Data excerpts:
* * * * * * *

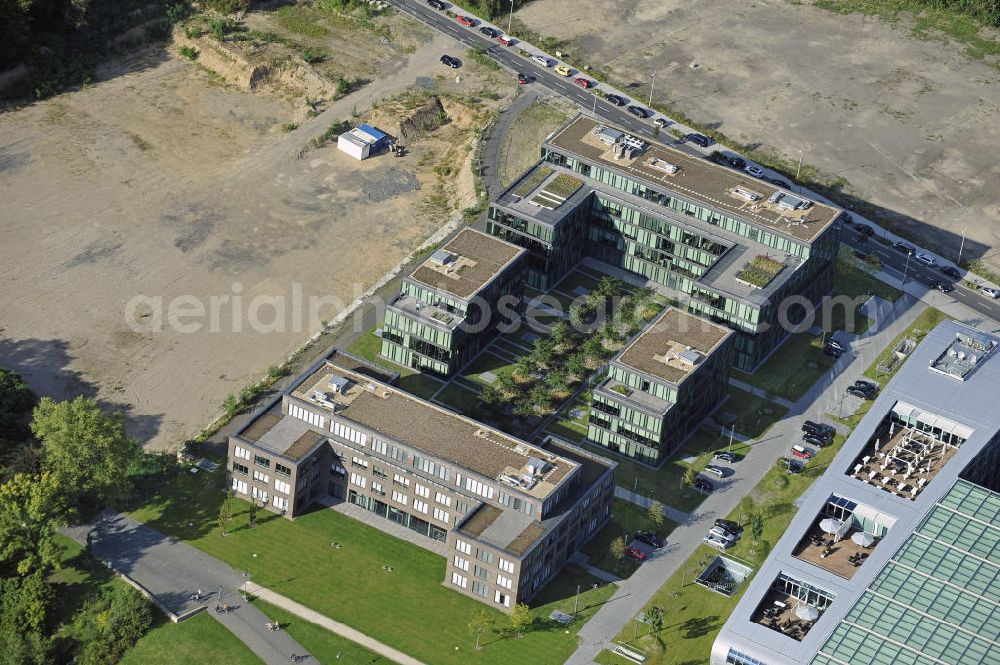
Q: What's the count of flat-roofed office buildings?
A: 4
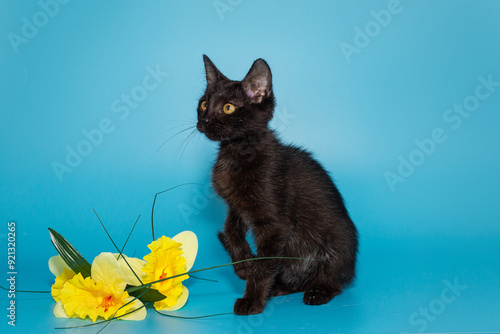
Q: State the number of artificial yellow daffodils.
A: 3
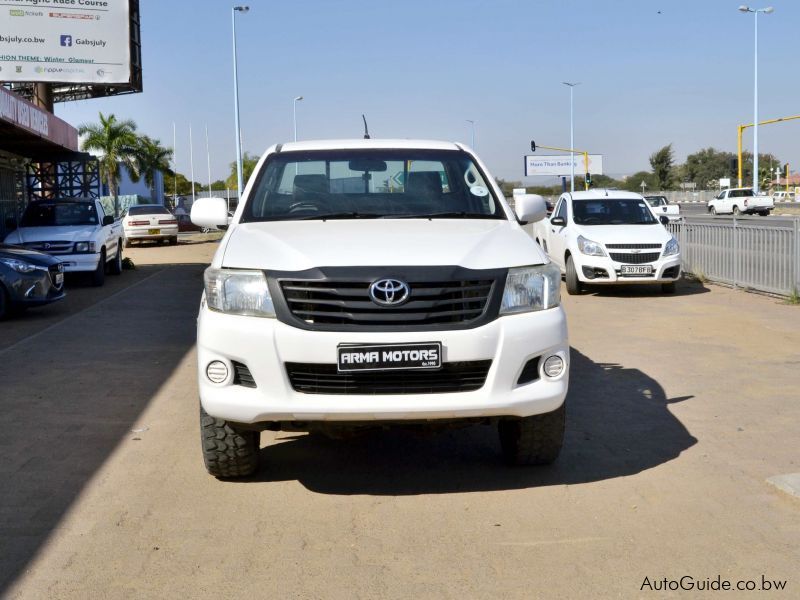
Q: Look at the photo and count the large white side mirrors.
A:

* * * * * * *

WORK TO COMPLETE: Which lines of the records contain "count"? Show each of them.

ANSWER SPACE:
Q: What's the count of flat-roofed office buildings?
Q: Look at the photo and count the large white side mirrors.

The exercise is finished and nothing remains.